Fue una jornada extraña aquella, con más luces que sombras, un día para recordar olvidándolo todo, tan distinto que no parecería mentira que ni había pasado. Podría ser el guión de una película de las protagoniza Meg Ryan y Tom Hanks. De Cary Grant con Grace Kelly.
El sitio fue lo de menos, el acercamiento innato, despacio y sin red. Hablaron y hablaron y fueron conscientes de que estaban siendo felices de una manera nueva: una felicidad estrenada con un desconocido de la niñez.

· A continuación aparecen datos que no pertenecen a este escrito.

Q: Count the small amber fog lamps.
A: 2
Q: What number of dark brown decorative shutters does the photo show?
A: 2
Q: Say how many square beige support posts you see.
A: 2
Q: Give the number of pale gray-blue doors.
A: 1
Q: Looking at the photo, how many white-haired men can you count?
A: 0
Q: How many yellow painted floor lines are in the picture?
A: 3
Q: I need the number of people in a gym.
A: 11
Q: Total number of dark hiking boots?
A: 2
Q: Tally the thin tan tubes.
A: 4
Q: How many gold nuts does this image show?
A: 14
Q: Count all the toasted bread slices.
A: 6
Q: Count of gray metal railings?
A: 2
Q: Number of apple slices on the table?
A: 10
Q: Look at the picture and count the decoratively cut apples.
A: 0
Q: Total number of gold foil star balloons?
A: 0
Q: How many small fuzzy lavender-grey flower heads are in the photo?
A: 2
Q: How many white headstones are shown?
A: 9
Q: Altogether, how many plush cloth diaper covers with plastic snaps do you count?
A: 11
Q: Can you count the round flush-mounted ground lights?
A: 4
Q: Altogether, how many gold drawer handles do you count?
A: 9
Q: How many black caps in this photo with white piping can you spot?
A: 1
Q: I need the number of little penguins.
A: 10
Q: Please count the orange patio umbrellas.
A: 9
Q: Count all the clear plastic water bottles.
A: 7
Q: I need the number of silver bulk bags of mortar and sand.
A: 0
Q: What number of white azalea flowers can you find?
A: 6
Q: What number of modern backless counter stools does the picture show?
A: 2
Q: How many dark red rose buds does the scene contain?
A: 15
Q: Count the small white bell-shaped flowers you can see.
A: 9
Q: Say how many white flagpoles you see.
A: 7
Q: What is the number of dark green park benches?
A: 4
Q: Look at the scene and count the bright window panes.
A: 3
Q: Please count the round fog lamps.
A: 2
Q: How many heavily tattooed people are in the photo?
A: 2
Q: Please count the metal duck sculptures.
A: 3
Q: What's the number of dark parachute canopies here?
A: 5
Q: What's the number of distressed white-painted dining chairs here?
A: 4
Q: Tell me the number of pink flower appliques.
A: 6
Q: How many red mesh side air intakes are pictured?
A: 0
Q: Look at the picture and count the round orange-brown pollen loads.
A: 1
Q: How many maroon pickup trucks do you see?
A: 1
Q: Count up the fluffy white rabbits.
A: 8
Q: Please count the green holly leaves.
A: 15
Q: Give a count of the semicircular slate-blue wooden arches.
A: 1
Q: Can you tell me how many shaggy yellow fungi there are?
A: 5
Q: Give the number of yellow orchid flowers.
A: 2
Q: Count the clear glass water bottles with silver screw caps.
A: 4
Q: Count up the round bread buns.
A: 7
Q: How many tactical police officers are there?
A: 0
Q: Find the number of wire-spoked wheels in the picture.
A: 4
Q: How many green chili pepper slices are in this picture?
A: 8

Acoplaron sus vidas en un instante y su amistad se hizo de titanio. Eran amigos, como podrían haber sido siameses, y a la vez que vivían en la mente del otro, peleaban contra ella. Tuvieron discusiones épicas por el placer de debatir, y conversaciones eternas sobre las trivialidades más serias.
Llegó el día en el que los familiares empezaron a preguntar, el camarero se volvió a equivocar y ellos defendían sin mucha pasión la soltería. Cada uno, por su lado, empezó a hacerse preguntas muy íntimas, dudas frente al espejo de la conciencia, y aún peor, del corazón...y resolver no querer pensar.
Fue un día que cambiaron las cervezas con tapas y los cafés, por una copa de madrugada. Ajenos a lo que ocurría a su alrededor hablaban de sus trabajos cuando un chico preguntó si molestaba, la pregunta de siempre, la respuesta acostumbrada y ante esa libertad de paso, el inocente recién llegado comenzó a intentar ligársela. ¡Se desató la fiera! De repente y sin previo aviso, él la cogió de la mano, la sacó del pub con el abrigo colgando del brazo y dejaron plantado al otro infeliz sin entender que ocurría.
A tiritones la llevó a una cafetería, demasiado frío para desconcertarse y reaccionar. Entonces, frente a un café, como tantas otras veces, se miraron con ojos nuevos, se sonrieron y tuvieron su conversación más larga, sin pronunciar una sola palabra.